Research shows that many euthanasia and assisted-suicide victims are suffering from depression. They should be treated, not abandoned. As for physical suffering, it’s hardly beyond the capabilities of modern medicine to effectively manage pain with older, well-established medications, as well as newer, better drugs.
It’s true that in the U.S. we have a serious opioid crisis. Nonetheless, the response shouldn’t be a diminution in pain management but, alternatively, a focus on reducing and eventually eliminating the abuses.
The temptation to use euthanasia as a solution will only increase as populations age and as cash-strapped governments and insurers scramble to find ways to reduce growing healthcare costs. It should be axiomatic that life is sacrosanct, whether or not you are religious.
In recent times we have seen enormous medical advances that not only prolong life but also improve the quality of life as we age. The answer to the rising costs of healthcare is the creation of genuine free markets, which always turn scarcity into abundance. There is precious little in the way of free markets in healthcare. Third parties, primarily governments and insurers–not the patients–still dominate. This is beginning to change in the U.S. Rapidly effecting this transformation should be our urgent goal, not surrendering to rationing or descending into the pit of euthanasia and “assisted dying.”
Morally and pragmatically, such practices have no place in a truly civilized and humane society.
Steve Forbes is Chairman and Editor-in-Chief of Forbes Media. Steve’s new book: Reviving America: How Repealing Obamacare, Replacing the Tax Code and Reforming The Fed will Restore Hope and Prosperity co-authored by Elizabeth Ames (McGraw-Hill Professional) came out in December.

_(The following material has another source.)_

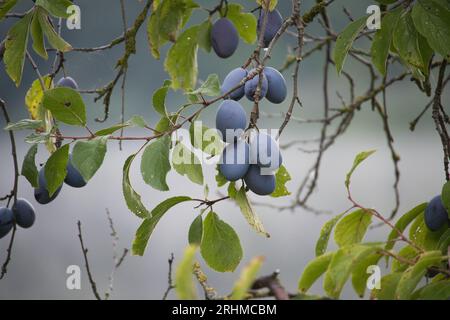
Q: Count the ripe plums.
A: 15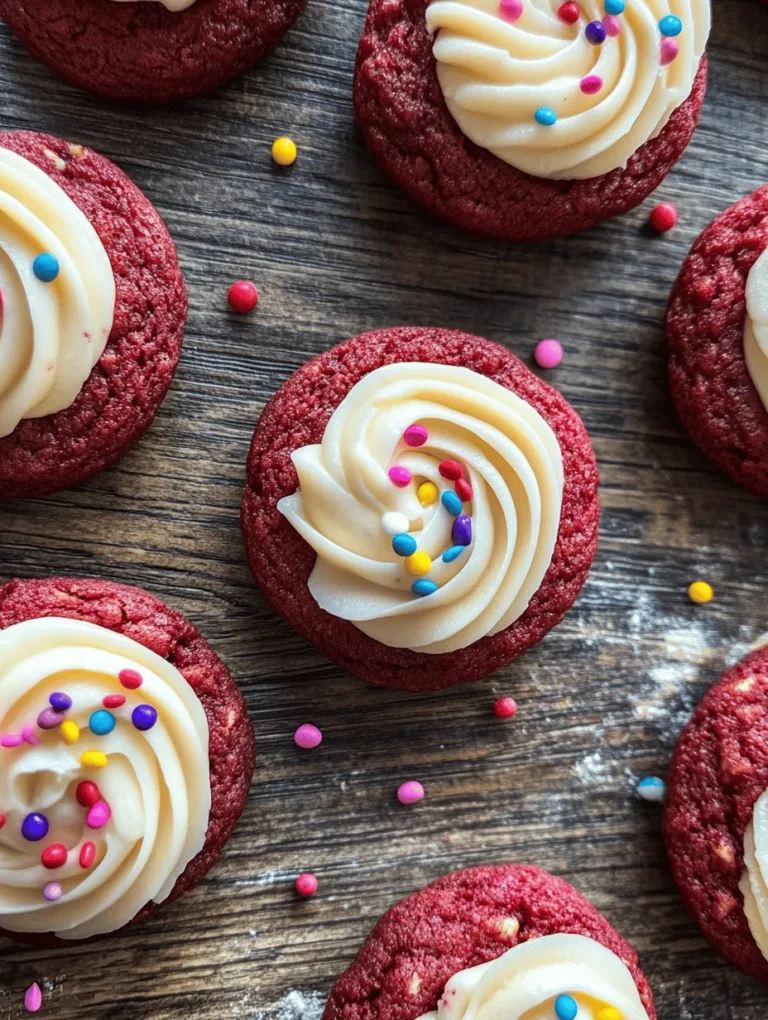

Steve writes editorials for each issue of Forbes under the heading of “Fact and Comment.” A widely respected economic prognosticator, he is the only writer to have won the highly prestigious Crystal Owl Award four times. The prize was formerly given by U.S. Steel Corporation to the financial journalist whose economic forecasts for the coming year proved most accurate.
In both 1996 and 2000, Steve campaigned vigorously for the Republican nomination for the Presidency. Key to his platform were a flat tax, medical savings accounts, a new Social Security system for working Americans, parental choice of schools for their children, term limits and a strong national defense. Steve continues to energetically promote this agenda.
Editor’s Note: On an International Meeting in Europe, I sat next to a physician from Belgium. I asked if they were doing Assisted Suicide? He had recently experience having admitted an elderly lady on a Friday who decline admission for fear of being put to death. This physician assured her that he would watch over her. He was off on the weekend and on his return on Monday, he could not find his patient. When he asked the doctor covering, the doctor replied, “She was old, ill and they needed the bed.” He stated that this put a chill through him and he was not for it. He felt helpless in being unable to do anything about the issue which was increasingly prevalent throughout Europe.